The records:
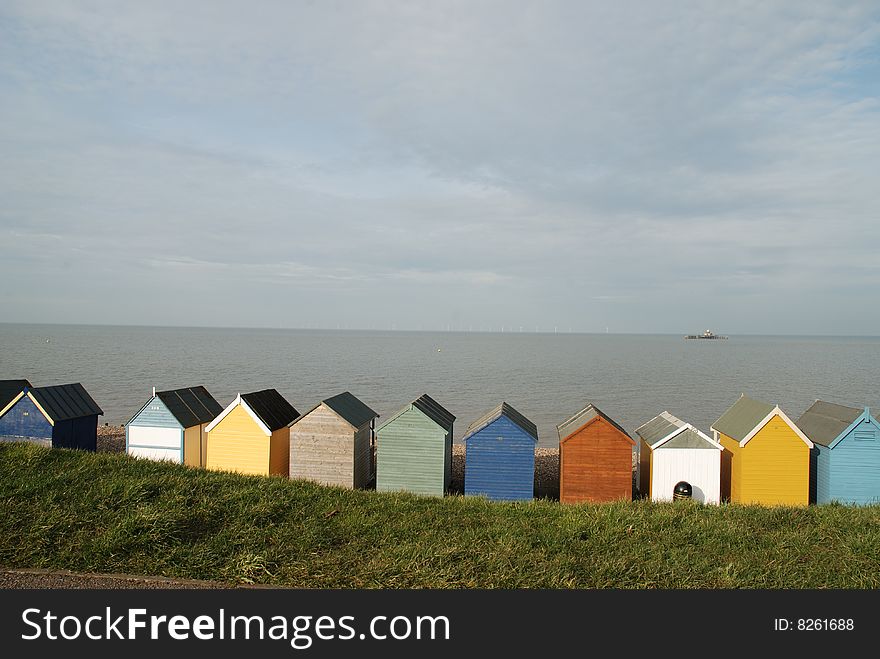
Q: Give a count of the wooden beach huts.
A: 11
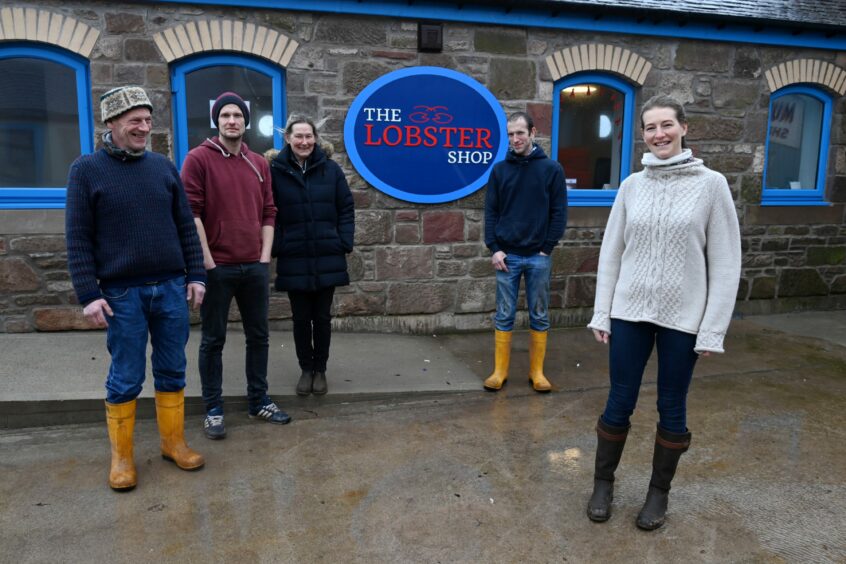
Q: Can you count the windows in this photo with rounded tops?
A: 4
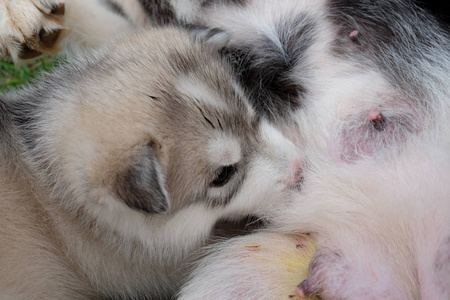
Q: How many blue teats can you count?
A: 0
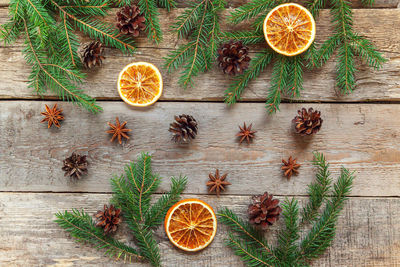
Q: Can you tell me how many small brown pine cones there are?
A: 8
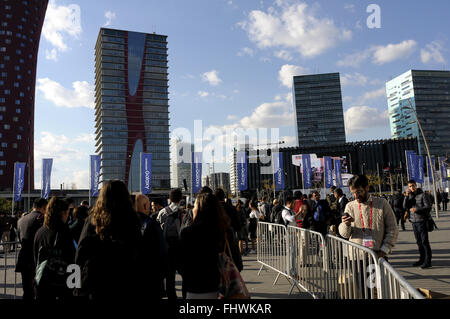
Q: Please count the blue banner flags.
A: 14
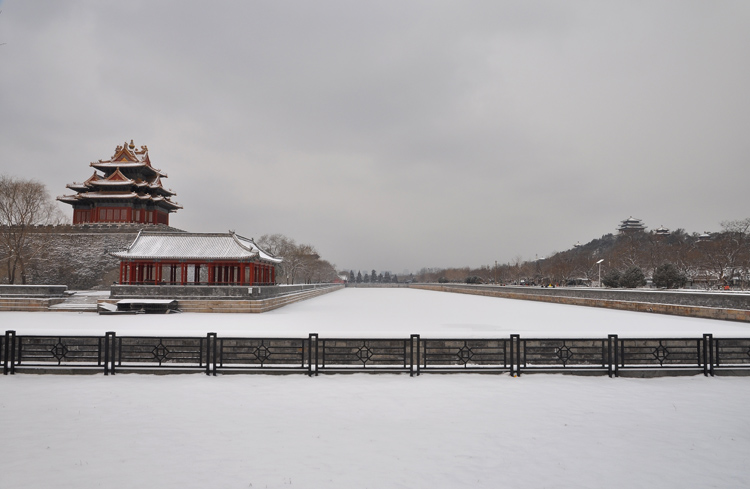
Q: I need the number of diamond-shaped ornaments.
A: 7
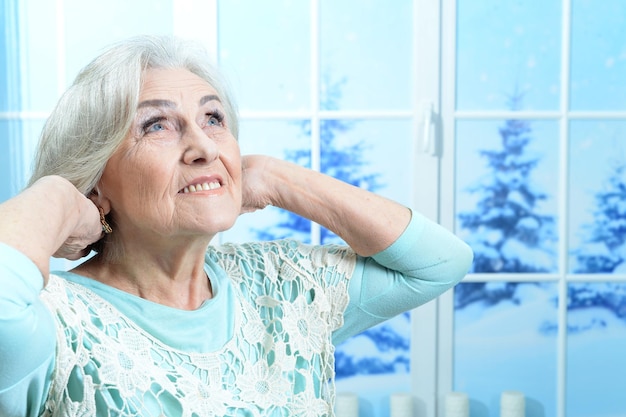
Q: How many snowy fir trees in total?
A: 3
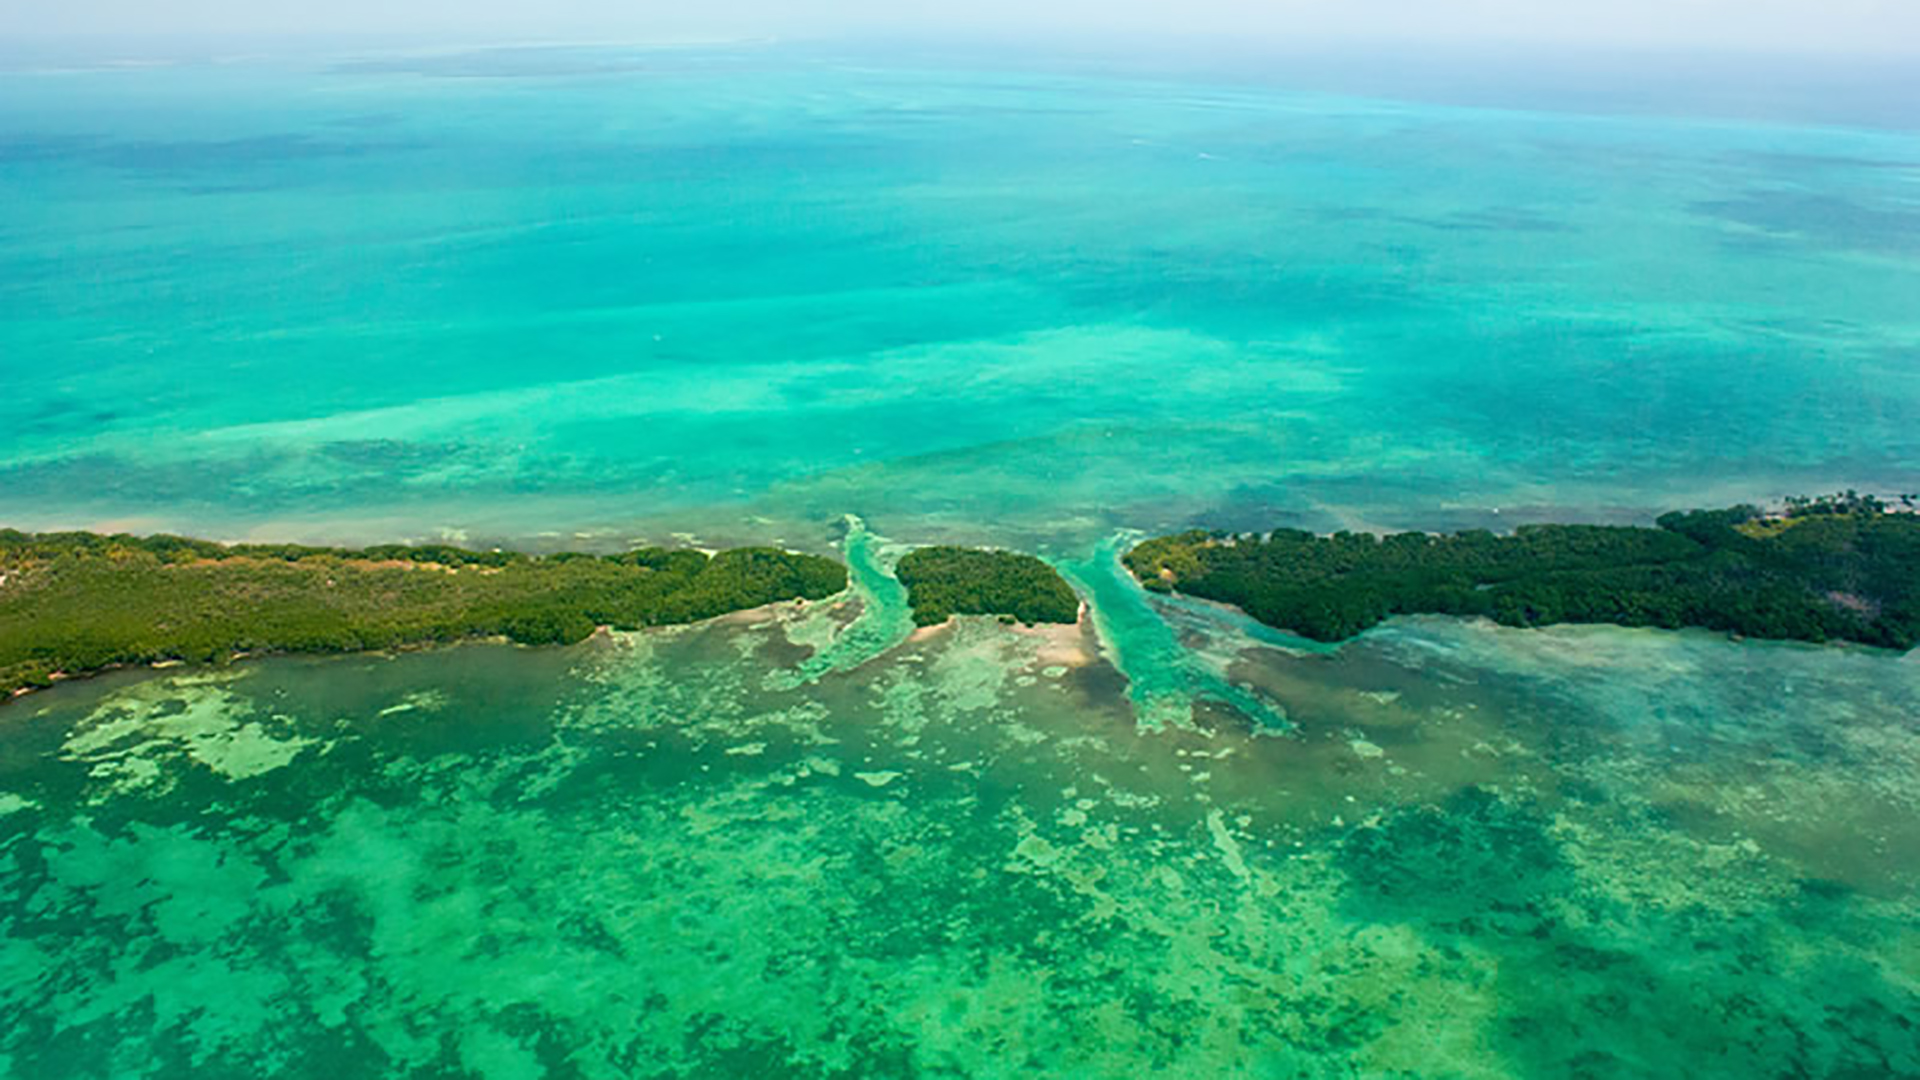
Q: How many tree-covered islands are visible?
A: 3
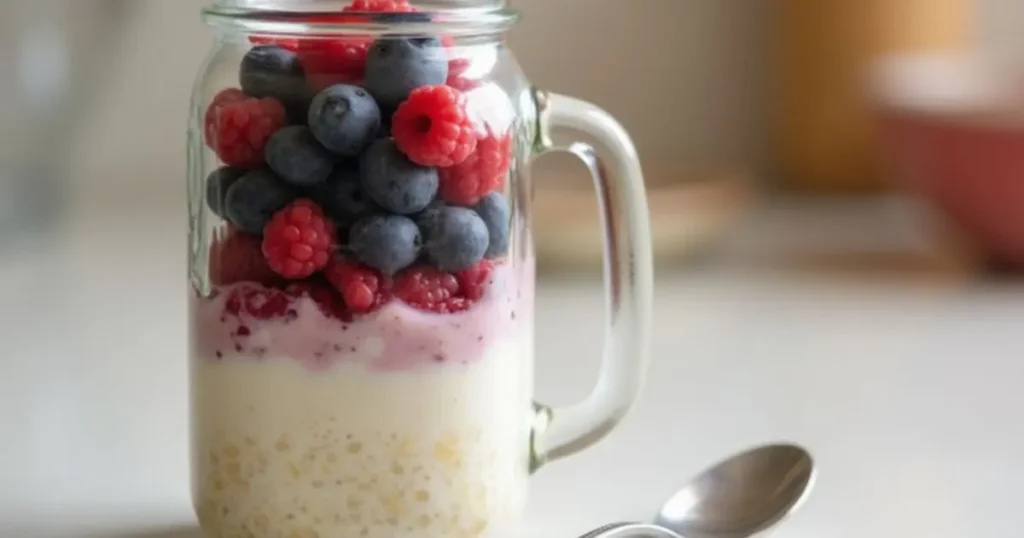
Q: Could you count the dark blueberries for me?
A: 11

To do: The full listing above, duplicated exactly and without its pictures, is the answer.

Task response:
Q: Give a count of the wooden beach huts.
A: 11
Q: Can you count the windows in this photo with rounded tops?
A: 4
Q: How many blue teats can you count?
A: 0
Q: Can you tell me how many small brown pine cones there are?
A: 8
Q: Please count the blue banner flags.
A: 14
Q: I need the number of diamond-shaped ornaments.
A: 7
Q: How many snowy fir trees in total?
A: 3
Q: How many tree-covered islands are visible?
A: 3
Q: Could you count the dark blueberries for me?
A: 11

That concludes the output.